I started sanding first and was hardly making any progress when I just gave in and decided to try the planer. In the end, it worked out great. Now it’s nice and flat.

I still have some sanding to do before finishing it. I really just wanted to post about my success with the planer.

-- Losing fingers since 1969

you done well Brian

-- jim

I have yet to try the planer. I use a belt sander and leave them rough. That has worked out for me. That is because I use them. Stuff stays on the board.

-Mads.

-- Tor and Odin are the greatest of gods.

Love it! Great looking pattern!

-- The only thing necessary for the triumph of evil is for good men - and women - to do nothing. Burke

I have never tried the planer on end grain board.
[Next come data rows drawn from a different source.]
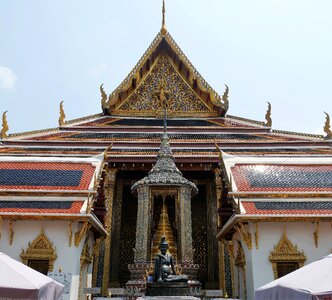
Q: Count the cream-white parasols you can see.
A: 2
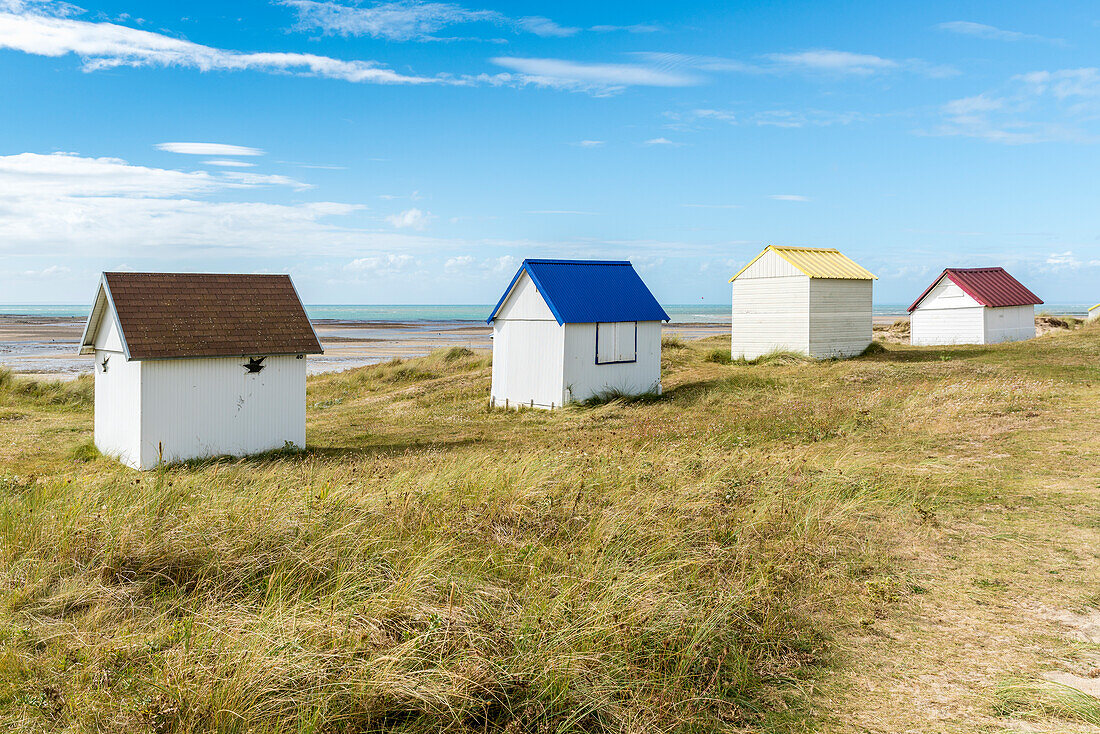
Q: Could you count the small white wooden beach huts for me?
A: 4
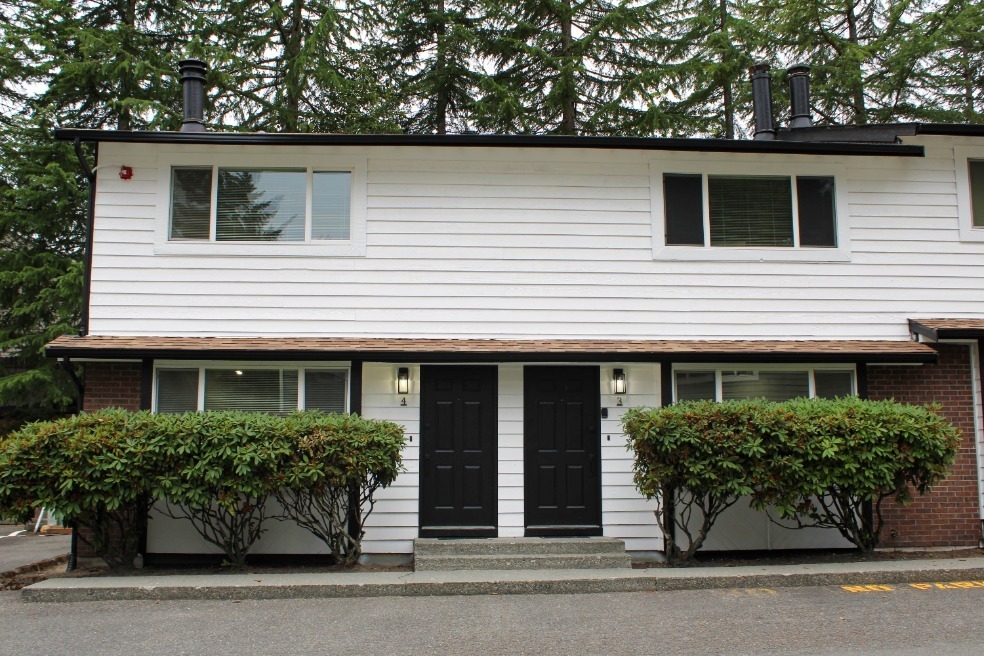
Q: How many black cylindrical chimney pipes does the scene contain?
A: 3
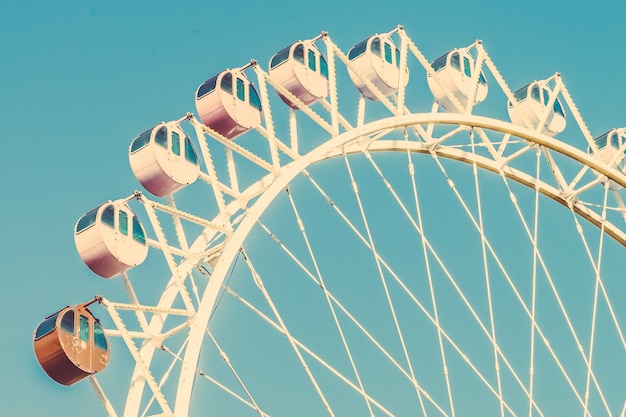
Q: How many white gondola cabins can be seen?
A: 8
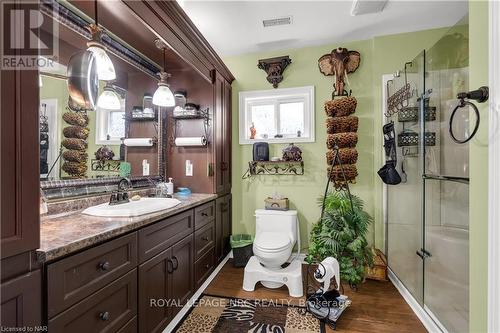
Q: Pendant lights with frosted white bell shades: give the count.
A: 2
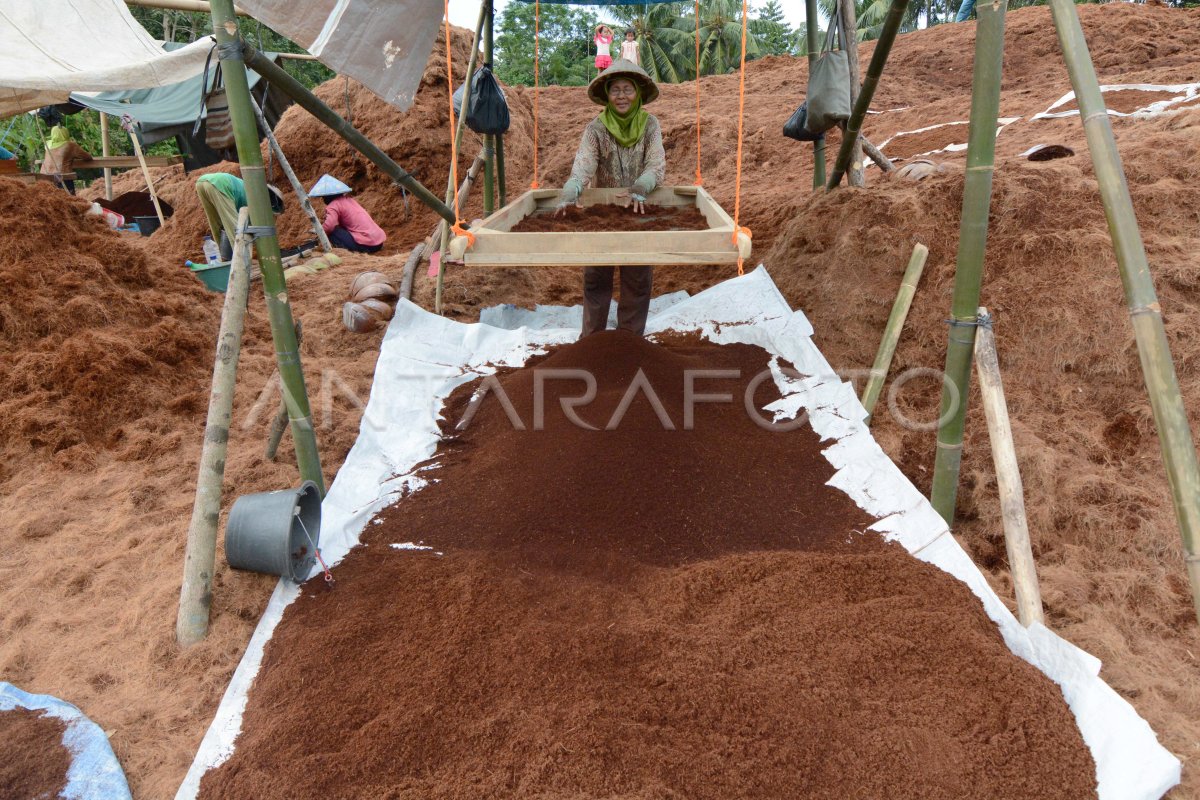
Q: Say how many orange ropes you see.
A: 4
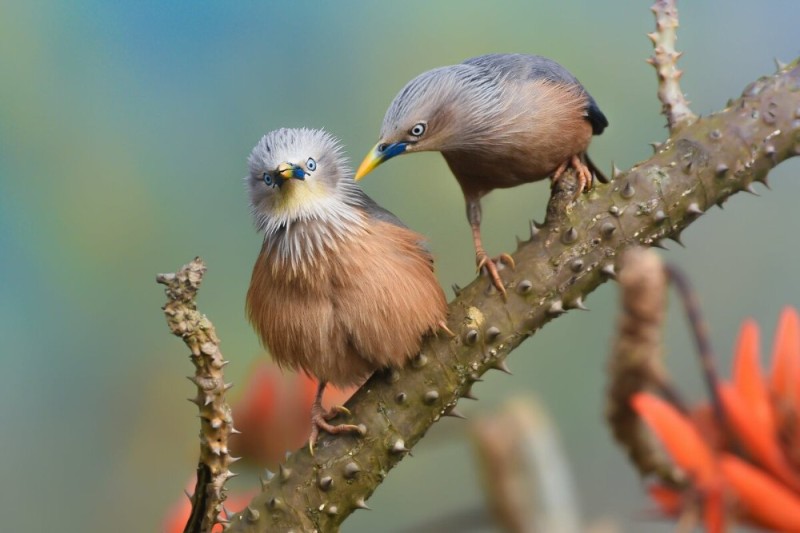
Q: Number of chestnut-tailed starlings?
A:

I am sure we can call it a success on two front:
Planner success: Checked
Great board : Checked

-- Abbas, Castro Valley, CA

If you use a planer on an end grain cutting board, be aware that very, very bad things are possible. Not only the destruction of your work, but your planer, house, yourself… It’s tricky business. Take 64th passes. Use sharp knives, if possible. Never ever stand in front of the infeed or outfeed tables. Basically, avoid it altogether if you’re not as lazy as I am. I know I and others have been successful with it, but some haven’t and with great distress. Use caution.

That being said, using the planer gave me a nice, flat board that I was unable to achieve with sanding alone. A drum sander will give you the same flatness without the safety concerns. I don’t own one, unfortunately.

-- Losing fingers since 1969

Yup, the drum sander is my favorite tool for cutting boards.
Some times I also use it for thicknessing lumber.

-- Abbas, Castro Valley, CA

Glad it worked out for you , nice looking board , like the pattern .

-- Wheaties

Using a thickness planer could be dangerous. I would recommend you make a router planer jig and use a bottom planer bit or a bowl bit. I don’t have a thickness planer but I do have a router. I plan on making cutting boards and that is how I am going to flatten them.